Patient Zero of the selfie age: Why JenniCam abandoned her digital life - JacobAldridge
http://www.news.com.au/technology/online/patient-zero-of-the-selfie-age-why-jennicam-abandoned-her-digital-life/story-fnjwnhzf-1227304870372

======
netcan
One interesting aspect of whatever this is a part of (sharing, privacy,
digital culture, take you pick) is how strong and emotionally charged people
opinions and theories are.

I think it's like asking an 18th century village dweller about urban life and
its implications. Maybe that's not the right analogy. Maybe it's like asking a
clan member about national identity or maybe it's like asking a scribe about
university life in 2015, with parties and labs and counter culture thrown into
the mix. Can you imagine walking by someone and not acknowledging that you
just walked by each other? Barely noticing to the point that if you walk by
each other tomorrow you won't remember them? What kind of people are these?
Walking by someone without acknowledging them certainly _is_ counter to human
nature. It's against how people behaved since before people where people. It's
counter to behavioral patterns we share with other primates.

What I mean is that all the "laws of nature" that make up the environment for
our lives are thrown up in the air and rearranged as the world we live in
becomes digital. How public something is, how permanent. Context. Feedback.
Norms. Rules. Consequences. Anonymity. Empathy. It all changes.

How do you feel about this? What is your perspective on privacy in the digital
world? What do you think of your boss seeing you twitter jokes? really?

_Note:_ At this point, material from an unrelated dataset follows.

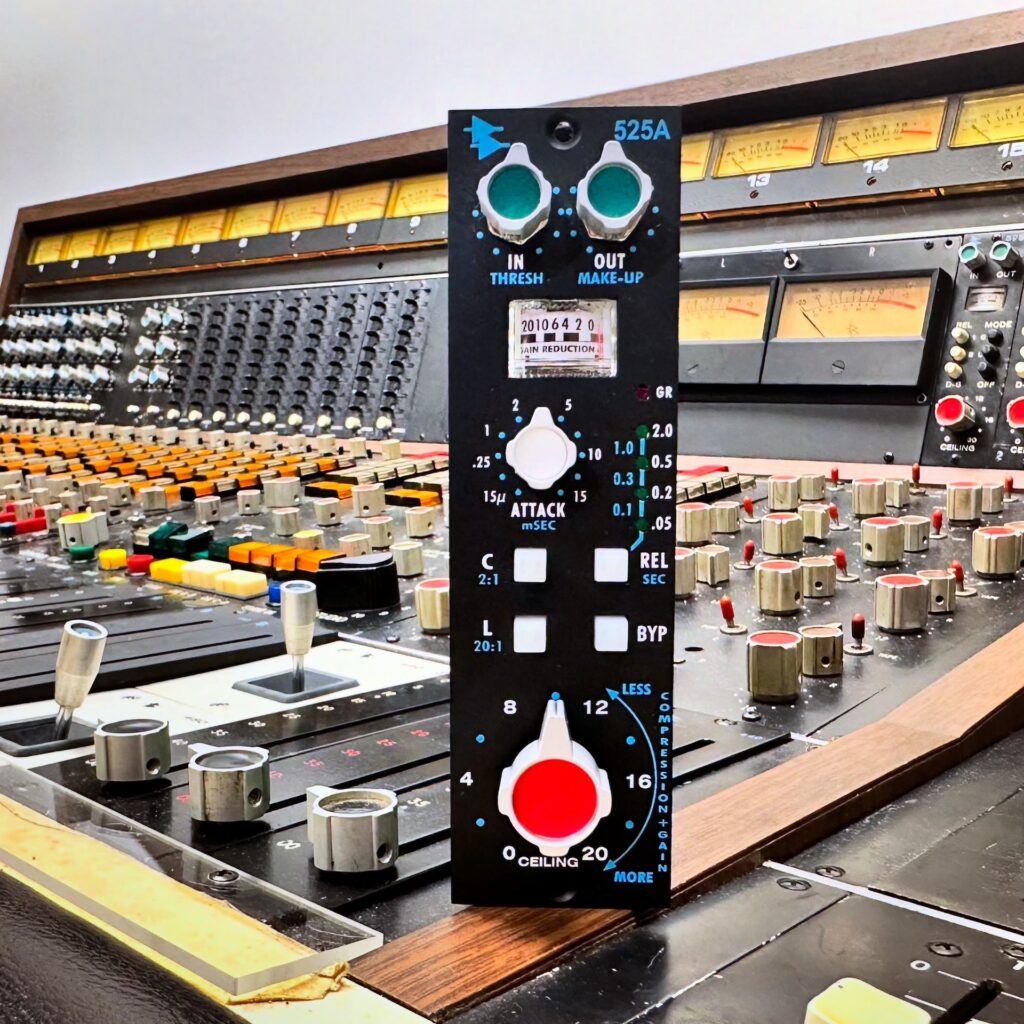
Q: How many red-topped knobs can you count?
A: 15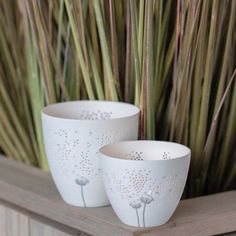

How can we expect ourselves to really have a mature, realistic perspective on
this? Imagine that no one has died in 500 years. We have trillions of digital
and physical copies of ourselves that merge and reduplicate every 7 days. We
an colonize worlds by creating copies of them here and copies of us there. We
occasionally spend millennia examining fleeting moments of our lives and can
experience and re experience every sequence of moments infinitely and uniquely
each time. How do you feel about the social implications of this world. Does
John Locke still apply? Demosthenes?

Im being purposely cartoonish and over the top (can you tell?). The point I
think I'm trying to make is that looking at everything that's changing and
where we think we're headed within our lifetimes is tricky to process. It's
impossible. We can't have a clear perspective on these issues.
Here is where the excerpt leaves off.